In case the values of RGon and RGoff need to be different, the Diode D25 needs to be assembled to
separately adjust the values of RGon and RGoff.
3.3
Gate signal amplifier4
While the IGBT switches on or off, high peaks of the gate current have to be delivered from the driver.
Usually there is no technical problem when driving a single module. If one IGBT driver is used for
modules connected in parallel, the driver’s amplifier has to provide the cumulated gate currents. This
switching condition leads to the gate power loss being concentrated in one relatively small physical
area and may result in thermal problems. The high peak currents also require a high current gain
driver.
Overcoming gain limitation becomes possible when the module adapter includes a dedicated gate
signal amplifier. The schematic in Figure 6 shows, that the MA40xExx has an emitter follower or
booster stage already implemented.

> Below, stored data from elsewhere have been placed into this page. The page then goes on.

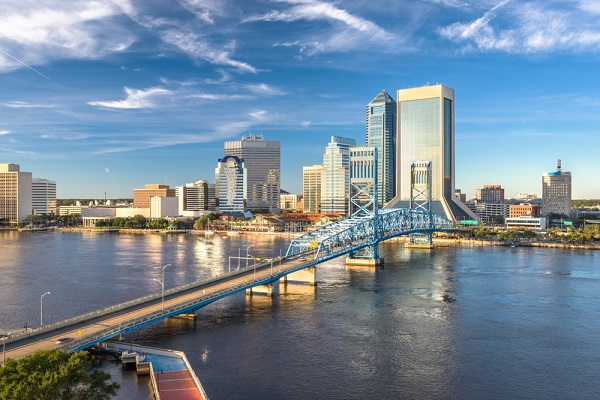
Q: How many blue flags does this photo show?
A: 0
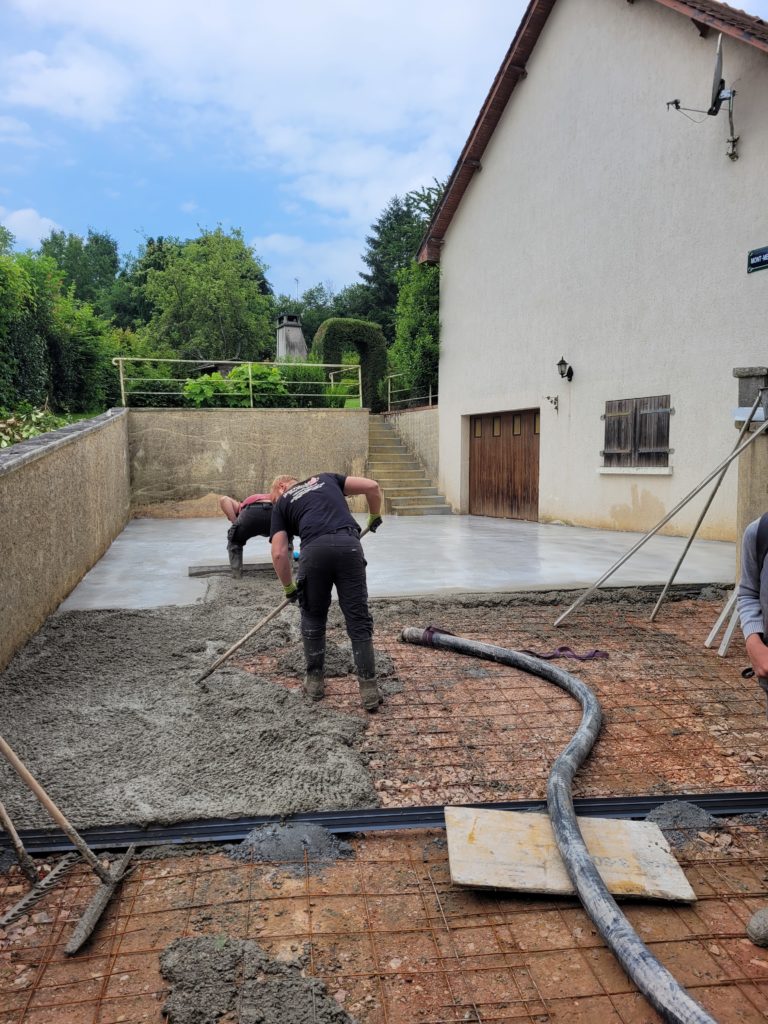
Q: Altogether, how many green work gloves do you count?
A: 2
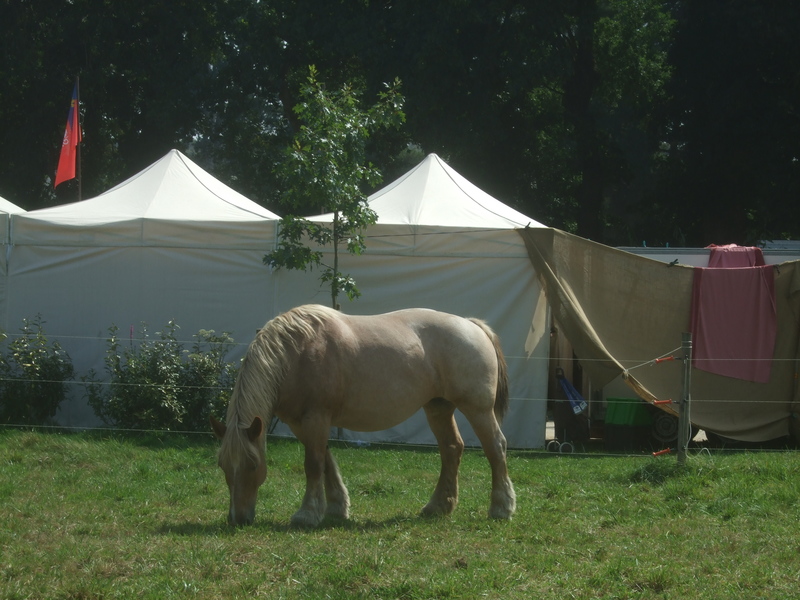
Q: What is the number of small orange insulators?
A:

Thanks to six complementary bipolar transistors connected in
parallel the minimum gain @IG=40A is not smaller than 100 based on ZXTN2010Z and ZXTP2012Z
bipolar transistors datasheets.
4
More information can be found in EPE07 paper ‘Benefits of System-oriented Module Design for High Power Inverters’,
or PELINCEC2005 paper ‘Dynamic Voltage Rise Control – the Most Efficient Way to Control Turn-off Switching Behavior
of IGBT Transistors’.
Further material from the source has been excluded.